What programs advertise is not always what you get

GrantCompass's catalog tracks two figures for most programs: the advertised maximum (the headline number in the program's marketing) and a realistic amount derived from actual disbursement patterns, program budgets, and historical award data. Comparing the two reveals the gap.

  • Realistic award is lower than advertised 122
  • Realistic award matches the advertised max 170

Among the 122 programs with a gap

Median gap size
50% of headline
Median advertised max (n=292)
$100,000
Median realistic max (n=292)
$75,000

Put concretely: across the 292 grant programs where our catalog has both figures, the median advertised ceiling is $100,000 and the median realistic maximum is $75,000 — a 25% difference at the median. But that average understates the effect for the programs that actually have a gap: among the 122 (41.8%) programs where the realistic figure is genuinely lower than the advertised one, the typical applicant should expect about half the advertised number, not the full ceiling. The other 170 programs (58.2%) pay out at or near their stated maximum, usually because the award is a fixed amount or formula rather than a competitive ceiling.

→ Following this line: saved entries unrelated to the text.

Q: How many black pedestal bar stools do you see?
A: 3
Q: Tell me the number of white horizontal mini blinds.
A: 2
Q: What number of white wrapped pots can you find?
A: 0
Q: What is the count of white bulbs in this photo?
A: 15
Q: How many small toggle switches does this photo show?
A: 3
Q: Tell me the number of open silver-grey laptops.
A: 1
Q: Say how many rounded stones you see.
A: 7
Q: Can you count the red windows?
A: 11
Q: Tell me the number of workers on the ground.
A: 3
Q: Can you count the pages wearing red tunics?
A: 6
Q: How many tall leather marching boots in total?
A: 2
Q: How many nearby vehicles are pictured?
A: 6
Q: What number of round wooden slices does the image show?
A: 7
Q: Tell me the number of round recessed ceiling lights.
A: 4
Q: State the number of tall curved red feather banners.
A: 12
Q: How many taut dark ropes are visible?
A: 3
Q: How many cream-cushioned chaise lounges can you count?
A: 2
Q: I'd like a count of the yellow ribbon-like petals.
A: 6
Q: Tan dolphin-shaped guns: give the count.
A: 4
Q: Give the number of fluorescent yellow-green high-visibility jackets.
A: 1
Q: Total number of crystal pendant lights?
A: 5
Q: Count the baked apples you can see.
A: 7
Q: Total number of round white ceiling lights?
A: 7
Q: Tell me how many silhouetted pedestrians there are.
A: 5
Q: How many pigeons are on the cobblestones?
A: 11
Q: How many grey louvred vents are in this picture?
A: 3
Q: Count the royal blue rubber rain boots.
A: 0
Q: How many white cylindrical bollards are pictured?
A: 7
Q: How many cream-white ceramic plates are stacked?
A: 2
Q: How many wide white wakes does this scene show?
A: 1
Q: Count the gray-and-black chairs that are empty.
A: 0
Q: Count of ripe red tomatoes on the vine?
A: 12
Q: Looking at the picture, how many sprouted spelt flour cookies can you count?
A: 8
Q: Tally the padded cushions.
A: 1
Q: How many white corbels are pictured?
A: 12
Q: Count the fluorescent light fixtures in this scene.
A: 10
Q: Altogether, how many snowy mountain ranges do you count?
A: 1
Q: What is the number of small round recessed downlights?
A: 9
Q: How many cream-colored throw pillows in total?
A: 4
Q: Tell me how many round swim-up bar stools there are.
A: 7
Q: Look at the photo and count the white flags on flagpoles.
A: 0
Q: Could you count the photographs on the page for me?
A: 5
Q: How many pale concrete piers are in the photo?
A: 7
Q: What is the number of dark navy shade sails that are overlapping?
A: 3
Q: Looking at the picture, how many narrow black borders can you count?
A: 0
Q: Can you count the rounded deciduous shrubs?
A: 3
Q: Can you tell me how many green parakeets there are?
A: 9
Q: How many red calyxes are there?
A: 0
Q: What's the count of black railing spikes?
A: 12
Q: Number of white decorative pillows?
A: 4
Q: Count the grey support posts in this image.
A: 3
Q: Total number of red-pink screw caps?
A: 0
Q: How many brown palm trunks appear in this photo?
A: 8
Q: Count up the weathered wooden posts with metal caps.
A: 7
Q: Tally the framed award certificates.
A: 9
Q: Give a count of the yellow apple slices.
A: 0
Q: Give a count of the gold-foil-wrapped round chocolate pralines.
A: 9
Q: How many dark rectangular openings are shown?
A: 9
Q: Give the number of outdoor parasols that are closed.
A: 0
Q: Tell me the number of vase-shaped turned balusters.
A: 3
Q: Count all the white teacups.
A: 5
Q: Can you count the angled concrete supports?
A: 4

Methodology. Restricted to n=292 grant-type programs (all program statuses) with both a valid amountMax and a valid realisticAmountMax field in the catalog (computed 2026-07-16). A program counts as having "a gap" when realisticAmountMax < amountMax. Gap size = 1 − (realisticAmountMax / amountMax), expressed as a percentage, computed per-program then reported as the median across the 122 programs with a gap. realisticAmountMax figures are curator-assessed from published award histories, program budgets divided by typical grantee count, and (where available) prior-cycle disbursement data — they are estimates, not guarantees, and are re-reviewed as programs publish new award data.

Grant maximums are spread across the full range, not clustered low

The distribution of the 310 published-maximum grant programs is broader than a single "typical" number suggests: roughly a quarter of programs fall in each of four bands, and more than a quarter cap at over $500,000 — almost three times as many as the "$25K–$100K" band.

Under $25K
24.2% of programs
$25K–$100K
21.6% of programs
$100K–$500K
25.8% of programs
Over $500K
28.4% of programs (mostly federal)

This is why the 25th percentile ($25,000) and 75th percentile ($500,000) span such a wide range around the $100,000 median — small-award state and local programs and a handful of very large federal programs both sit inside the same catalog. For the easiest-to-win end of that range, see the microgrants under $10,000 ranking; for the largest realistic awards, see the biggest grants you can win.

Key takeaways

Frequently asked questions

What is the average small business grant amount?

Among the 310 grant-type programs in GrantCompass's catalog that publish a maximum award, the median maximum is $100,000. The mean is much higher ($7.66 million) but is distorted by a handful of large federal ceiling programs reaching up to $500 million — the median is the more representative figure for a typical small business grant.

How much is a typical small business grant?

It depends heavily on level. State grant programs median $100,000 at the maximum. Federal grant programs median $1.4 million (skewed upward by large R&D and infrastructure programs). Private and foundation grants median $10,000–$20,000. Local/municipal grants median $25,000.

Is the advertised grant amount what you actually get?

Not always. Among 292 grant programs in the catalog that report both an advertised maximum and a realistic first-time-applicant amount, 122 (41.8%) show a genuine gap — the realistic award is lower than the advertised ceiling. Among programs with a gap, the median difference is 50%: a typical applicant receives about half the advertised maximum. Across all 292 programs, the median advertised maximum is $100,000 versus a median realistic maximum of $75,000.